DCAT
The catalogue has the capability to convert ISO to DCAT format in various API endpoint.
Supported DCAT profiles
A base conversion is provided with complementary extensions for various profiles of DCAT:
Profile | Version | Description | URL | Conversion from |
---|---|---|---|---|
W3C DCAT | 3 | Default W3C standard | https://www.w3.org/TR/vocab-dcat-3/ | ISO19115-3 |
European DCAT-AP | 3.0.0 | DCAT profile for sharing information about Catalogues containing Datasets and Data Services descriptions in Europe | https://semiceu.github.io/DCAT-AP/releases/3.0.0/ | ISO19115-3 |
European DCAT-AP-Mobility | 1.0.1 | mobilityDCAT-AP is a mobility-related extension of the DCAT-AP | https://mobilitydcat-ap.github.io/mobilityDCAT-AP/releases/ | ISO19115-3 |
European DCAT-AP-HVD | 2.2.0 | DCAT-AP for a dataset that is subject to the requirements imposed by the High-Value Dataset implementing regulation | https://semiceu.github.io/DCAT-AP/releases/2.2.0-hvd/ | ISO19115-3 |
European GeoDCAT-AP | 3.0.0 | https://semiceu.github.io/GeoDCAT-AP/releases/3.0.0/ | ISO19115-3 | |
European GeoDCAT-AP (SEMIC) | 3.0.0 | XSLT conversion maintained by SEMIC | https://semiceu.github.io/GeoDCAT-AP/releases/3.0.0/ | ISO19139 |
-
The mapping is done from ISO19115-3 to DCAT* except for the SEMIC conversion which converts ISO19139 to GeoDCAT-AP.
-
When needed, an ISO19139 to or from ISO19115-3 conversion is applied (eg. a CSW request querying a catalog in ISO19115-3 using the SEMIC conversion).
-
DCAT output are not available for ISO19110 or Dublin core standards.
Past implementation
The first implementation of DCAT output was done in 2012 and was targeting interaction with semantic service and semantic sitemap support. DCAT output was available using a service named rdf.search
. This service was deprecated in version 4.0.0 in favor of producing DCAT output in the Catalog Service for the Web (CSW) or using the formatters API.
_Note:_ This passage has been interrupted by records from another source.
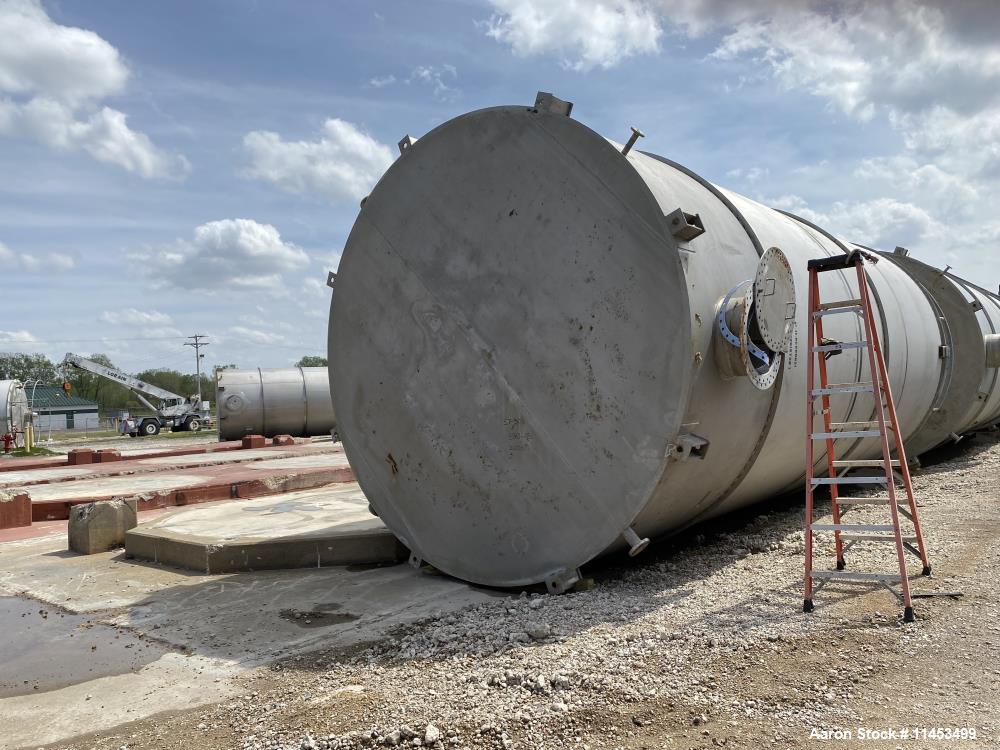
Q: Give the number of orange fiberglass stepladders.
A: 1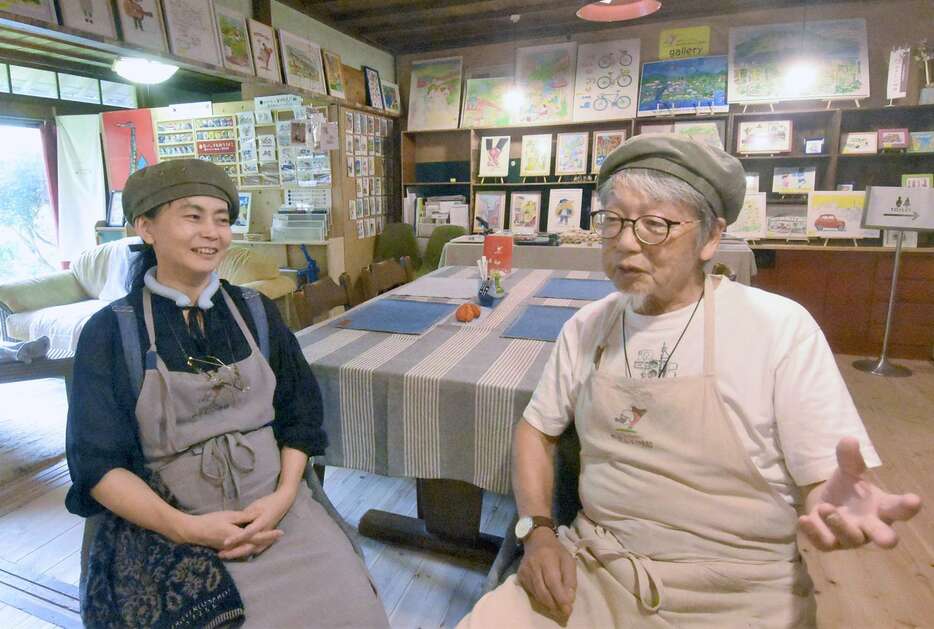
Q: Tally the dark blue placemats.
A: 3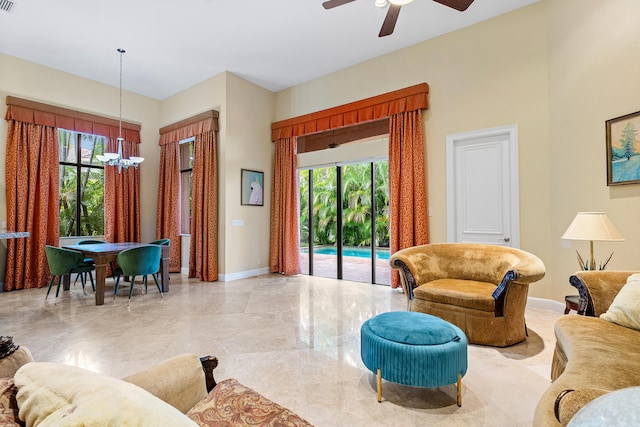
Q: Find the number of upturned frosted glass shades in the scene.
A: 4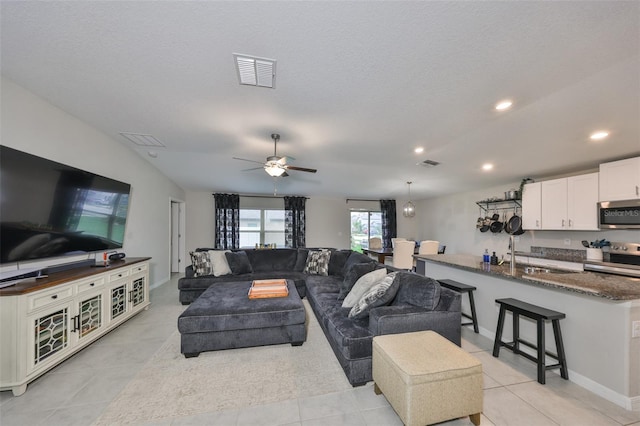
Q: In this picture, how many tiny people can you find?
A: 0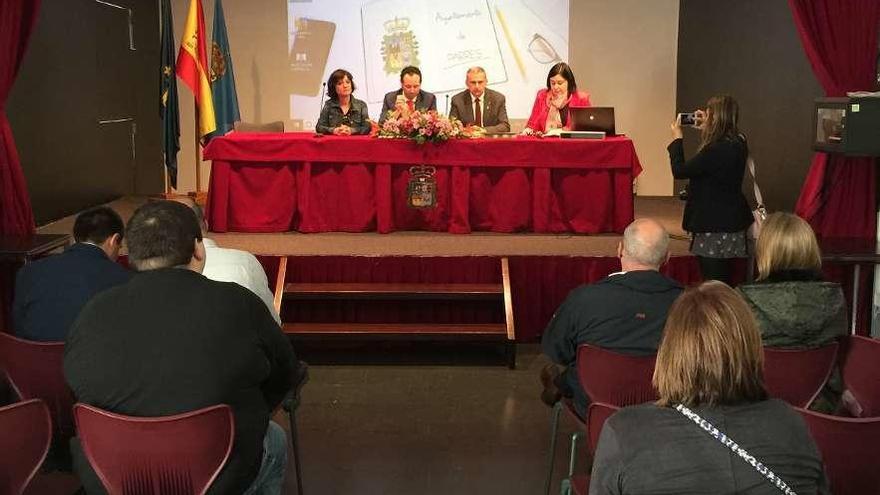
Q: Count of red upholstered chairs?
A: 8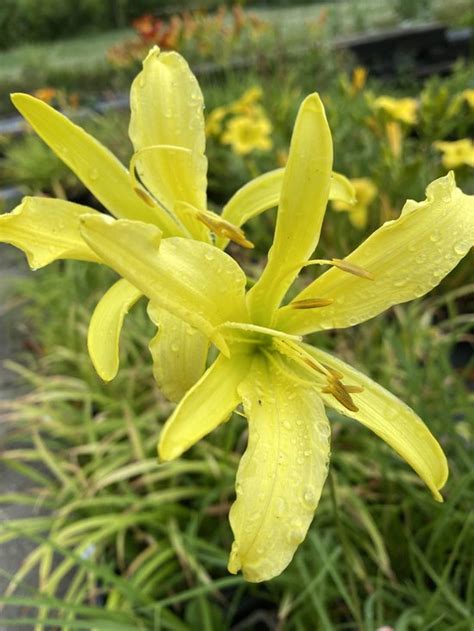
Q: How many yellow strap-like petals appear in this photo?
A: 12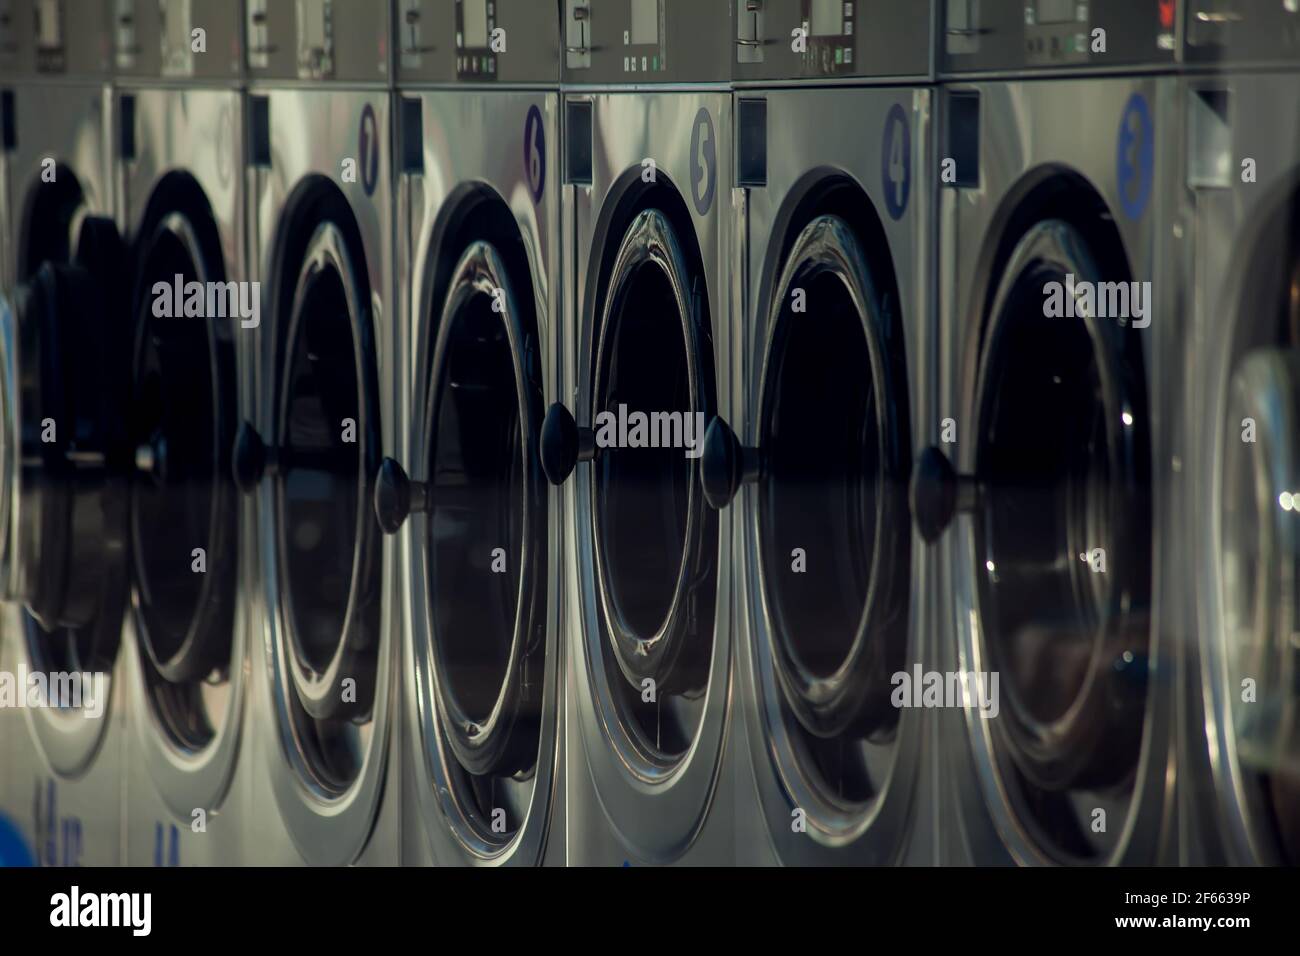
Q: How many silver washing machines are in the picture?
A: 8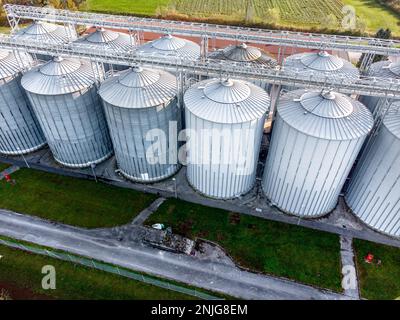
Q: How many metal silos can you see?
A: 12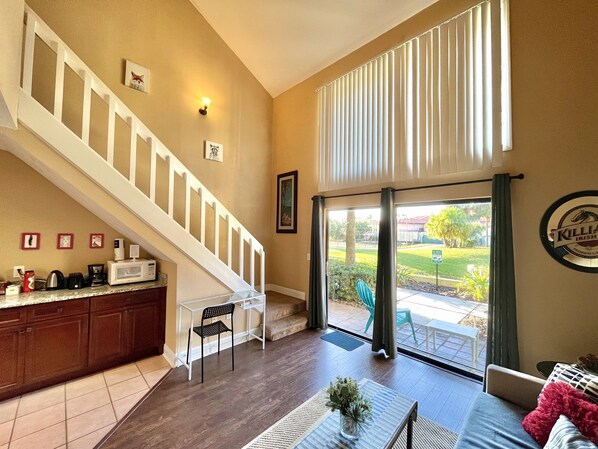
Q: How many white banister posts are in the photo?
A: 14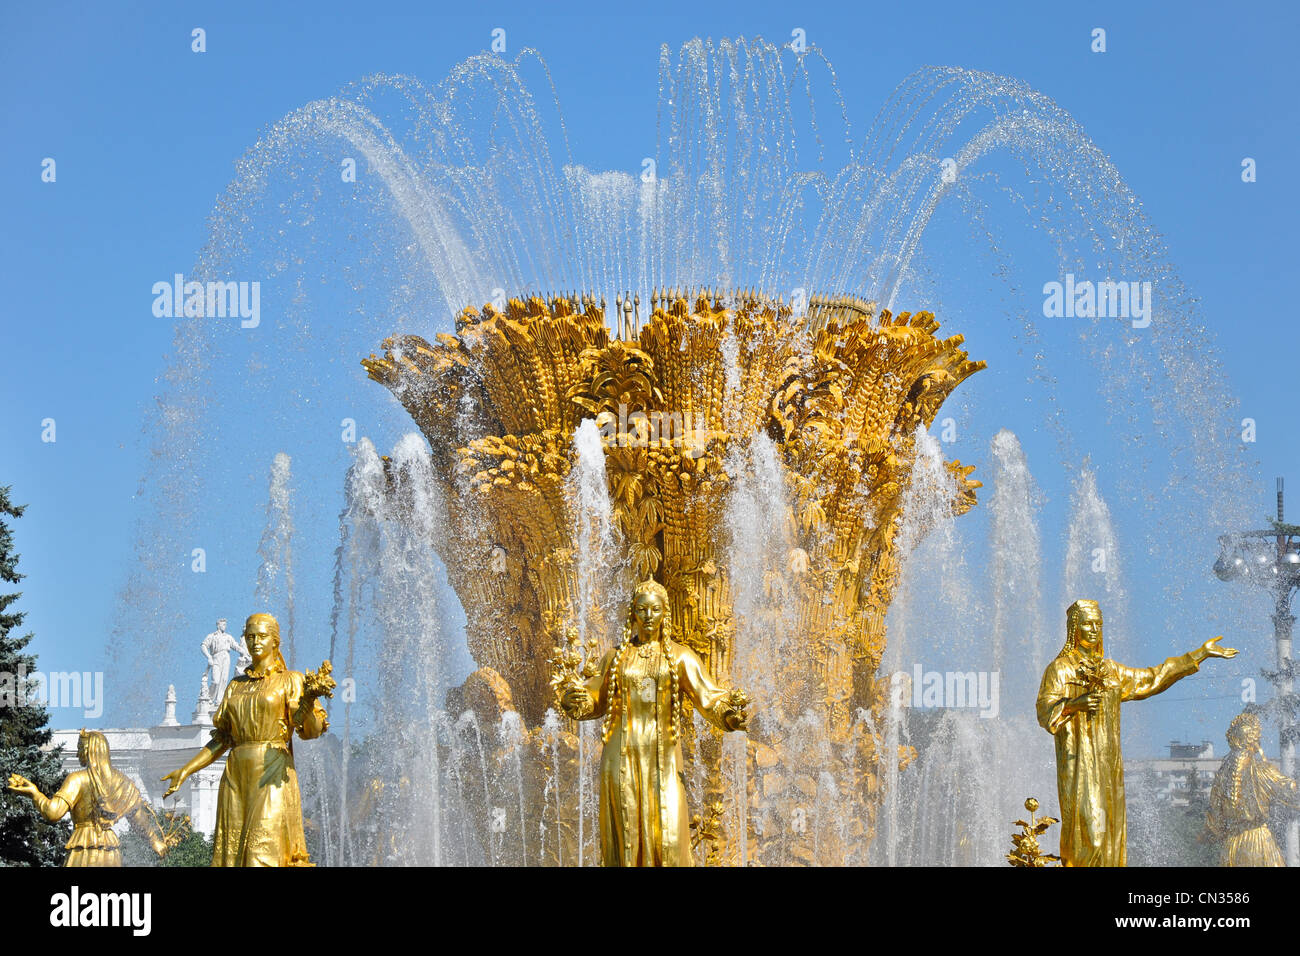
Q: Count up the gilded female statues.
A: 5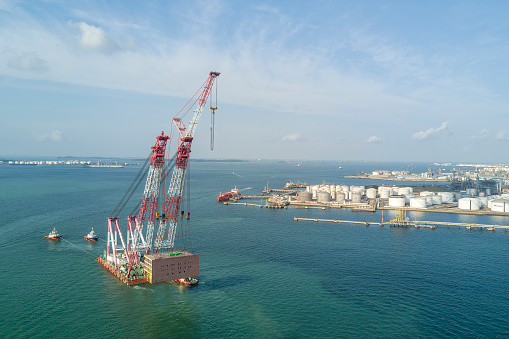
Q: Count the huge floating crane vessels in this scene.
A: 1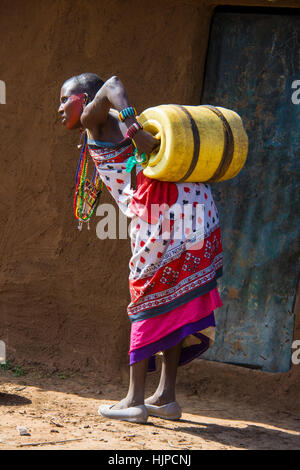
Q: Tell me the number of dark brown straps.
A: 2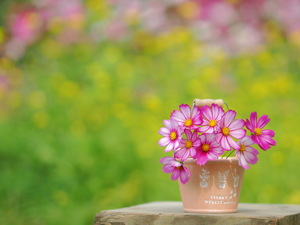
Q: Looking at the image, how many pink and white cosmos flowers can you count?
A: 9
Usage in the formatters API
Each DCAT formats are available using a formatter eg. http://localhost:8080/geonetwork/srv/api/records/be44fe5a-65ca-4b70-9d29-ac5bf1f0ebc5/formatters/eu-dcat-ap
To add the formatter in the record view download list, the user interface configuration can be updated:
User interface configuration:
{
"mods": {
"search": {
"downloadFormatter": [
{
"label": "exportMEF",
"url": "/formatters/zip?withRelated=false",
"class": "fa-file-zip-o"
},
{
"label": "exportPDF",
"url": "/formatters/xsl-view?output=pdf&language=${lang}",
"class": "fa-file-pdf-o"
},
{
"label": "exportXML",
"url": "/formatters/xml",
"class": "fa-file-code-o"
},
{
"label": "W3C-DCAT",
"url": "/formatters/dcat"
},
{
"label": "EU-DCAT-AP",
"url": "/formatters/eu-dcat-ap"
},
{
"label": "EU-GEO-DCAT-AP",
"url": "/formatters/eu-geodcat-ap"
},
{
"label": "EU-DCAT-AP-MOBILITY",
"url": "/formatters/eu-dcat-ap-mobility"
},
{
"label": "EU-DCAT-AP-HVD",
"url": "/formatters/eu-dcat-ap-hvd"
}
]
Usage in the CSW service
All DCAT profiles are also accessible using CSW protocol.
A GetRecordById
operation can be used: http://localhost:8080/geonetwork/srv/eng/csw?SERVICE=CSW&VERSION=2.0.2&REQUEST=GetRecordById&ID=da165110-88fd-11da-a88f-000d939bc5d8&outputSchema=https://semiceu.github.io/DCAT-AP/releases/2.2.0-hvd/ and is equivalent to the API http://localhost:8080/geonetwork/srv/api/records/da165110-88fd-11da-a88f-000d939bc5d8/formatters/eu-dcat-ap-hvd?output=xml.
A GetRecords
operation can be used to retrieve a set of records: http://localhost:8080/geonetwork/srv/fre/csw?SERVICE=CSW&VERSION=2.0.2&REQUEST=GetRecords&outputSchema=http://data.europa.eu/930/&elementSetName=full&resultType=results&maxRecords=300
Use the outputSchema
parameter to select the DCAT profile to use. The following values are supported:
Profile | Output schema parameter |
---|---|
CSW | http://www.opengis.net/cat/csw/2.0.2 |
ISO19115-3 | http://standards.iso.org/iso/19115/-3/mdb/2.0 |
ISO19110 | http://www.isotc211.org/2005/gfc |
ISO19139 | http://www.isotc211.org/2005/gmd |
W3C DCAT | http://www.w3.org/ns/dcat#core |
EU-DCAT-AP | http://data.europa.eu/r5r/ |
EU-GeoDCAT-AP | http://data.europa.eu/930/ |
EU-GeoDCAT-AP (SEMIC) | http://data.europa.eu/930/#semiceu |
DCAT (past implementation - deprecated) | http://www.w3.org/ns/dcat# |
EU-DCAT-AP-HVD | https://semiceu.github.io/DCAT-AP/releases/2.2.0-hvd/ |
EU-DCAT-AP-Mobility | https://w3id.org/mobilitydcat-ap |
When using GET request, it is recommended to encode URL characters in parameters (eg. #
as %23
) to avoid issues with the URL.
Those values are listed in the GetCapabilities
operation http://localhost:8080/geonetwork/srv/eng/csw?SERVICE=CSW&VERSION=2.0.2&REQUEST=GetCapabilities.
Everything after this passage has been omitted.